** SUPPLIED MATERIAL follows **

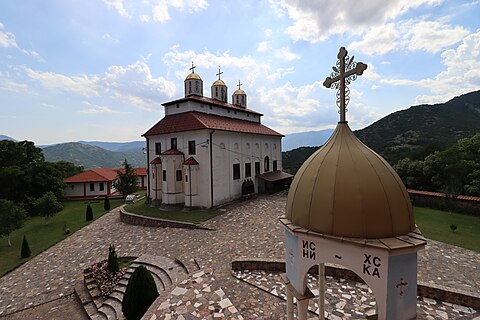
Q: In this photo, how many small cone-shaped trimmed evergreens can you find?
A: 5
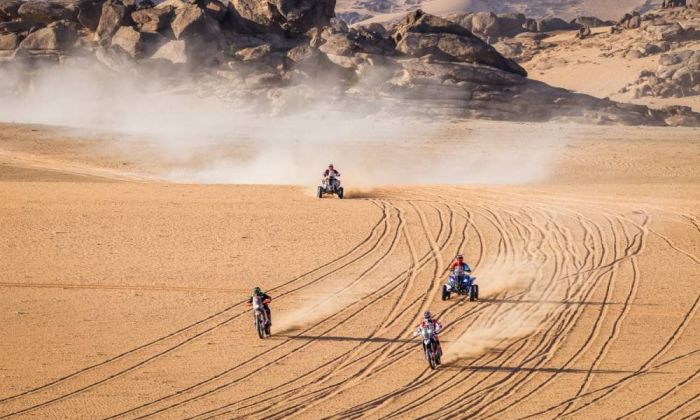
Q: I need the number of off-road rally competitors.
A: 4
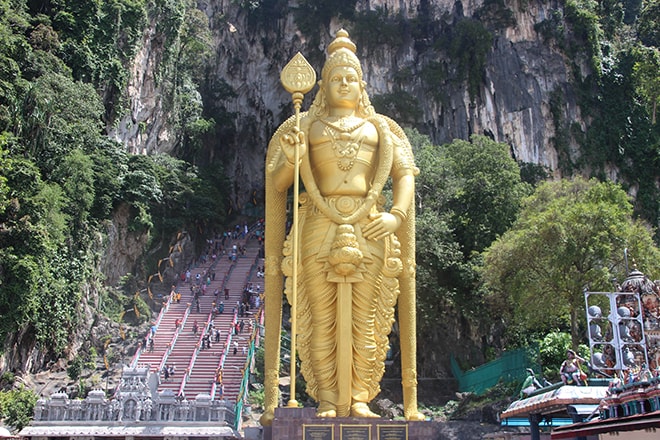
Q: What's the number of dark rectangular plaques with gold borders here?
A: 3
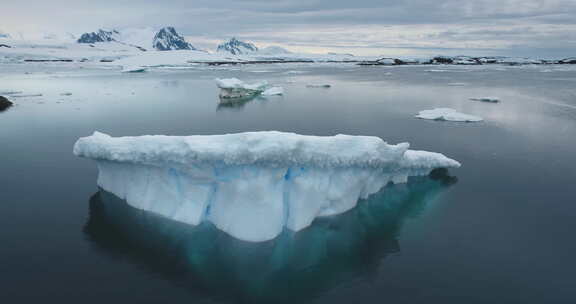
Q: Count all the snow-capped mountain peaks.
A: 3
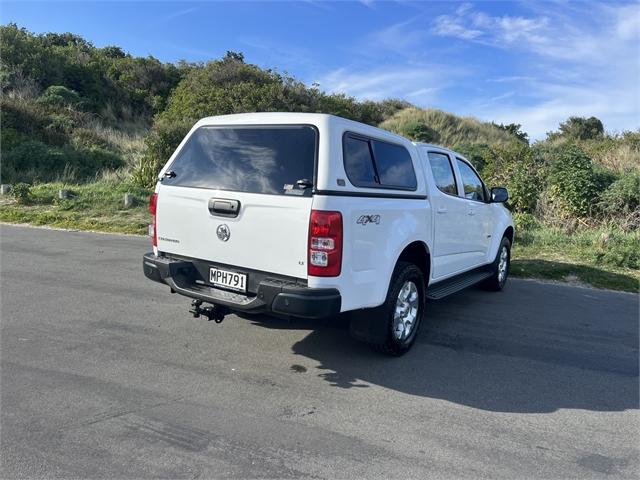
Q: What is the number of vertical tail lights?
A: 2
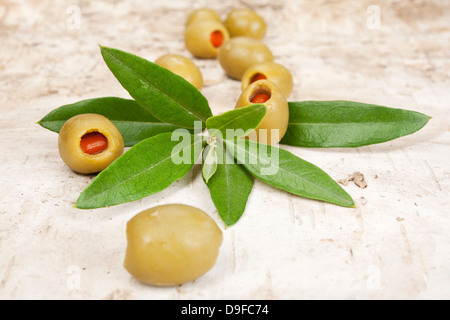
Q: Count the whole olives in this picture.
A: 9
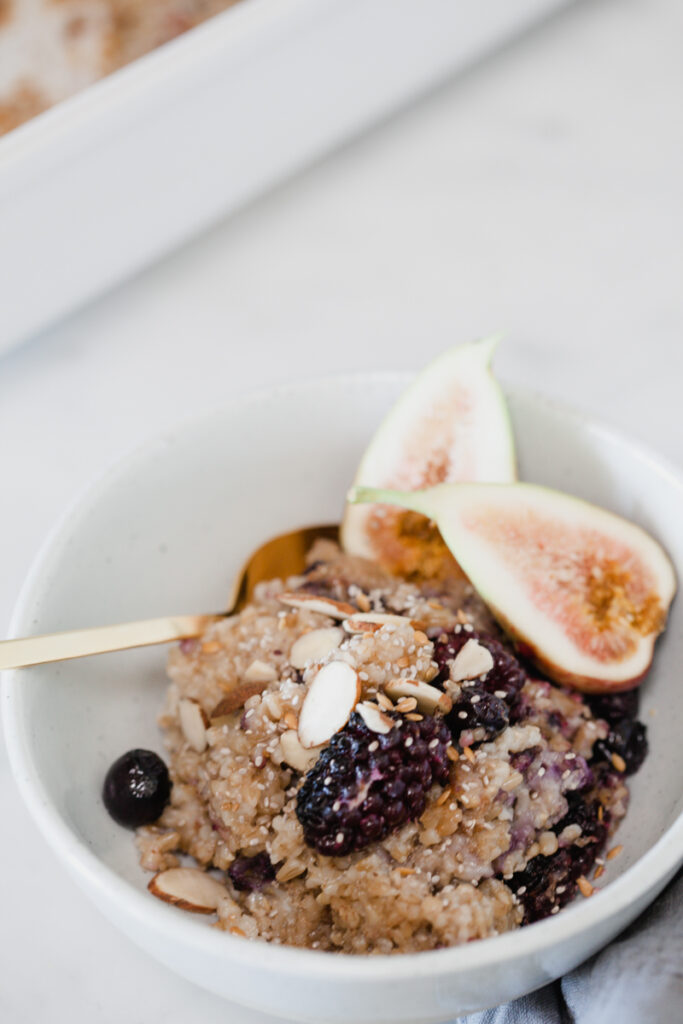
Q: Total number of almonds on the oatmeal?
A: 12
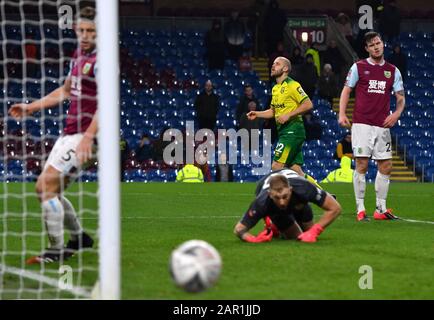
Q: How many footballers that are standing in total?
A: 3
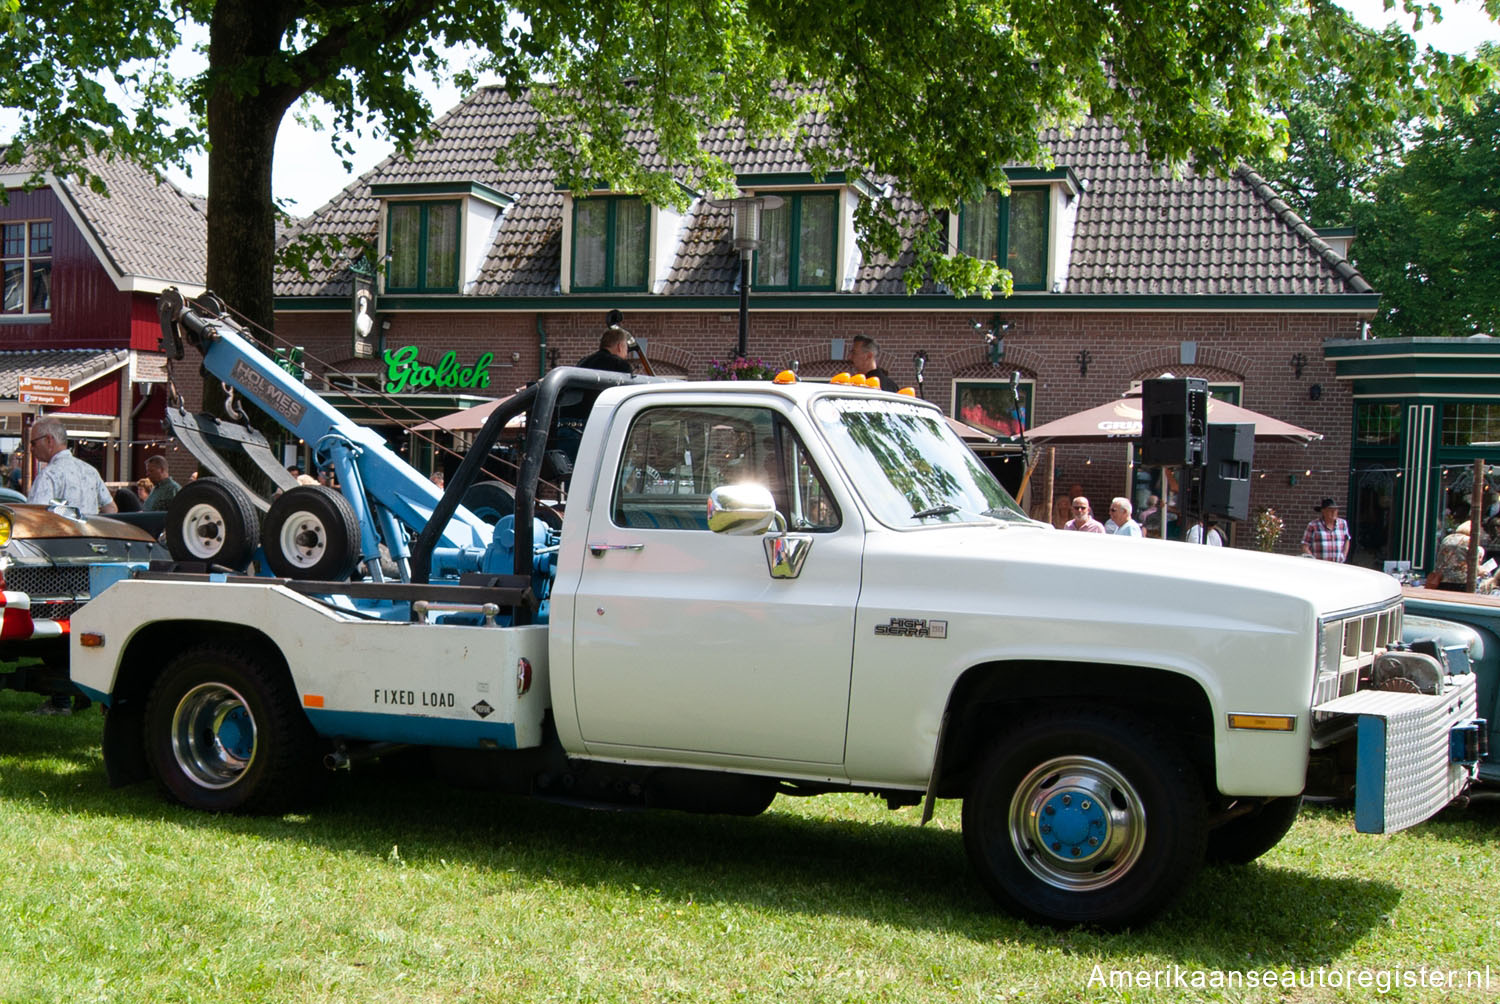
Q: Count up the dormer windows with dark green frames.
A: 4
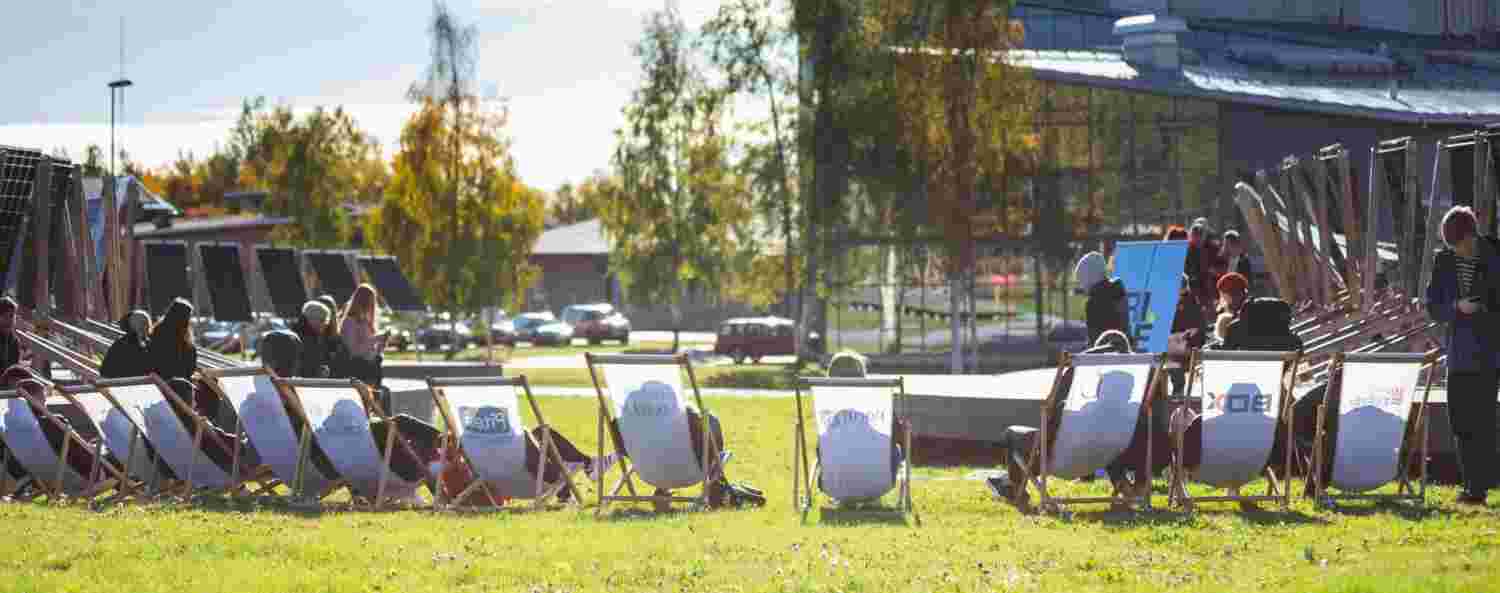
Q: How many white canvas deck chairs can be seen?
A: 11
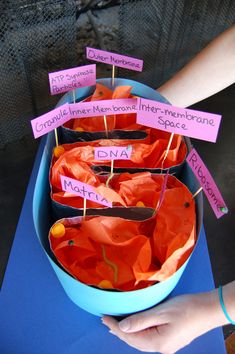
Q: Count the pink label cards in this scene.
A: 8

** End of SUPPLIED MATERIAL **

## TO DO
In the material above, find each line that has the string "number" and return it.

## EXPECTED ANSWER
Q: I need the number of off-road rally competitors.
Q: What's the number of dark rectangular plaques with gold borders here?
Q: What is the number of vertical tail lights?
Q: Total number of almonds on the oatmeal?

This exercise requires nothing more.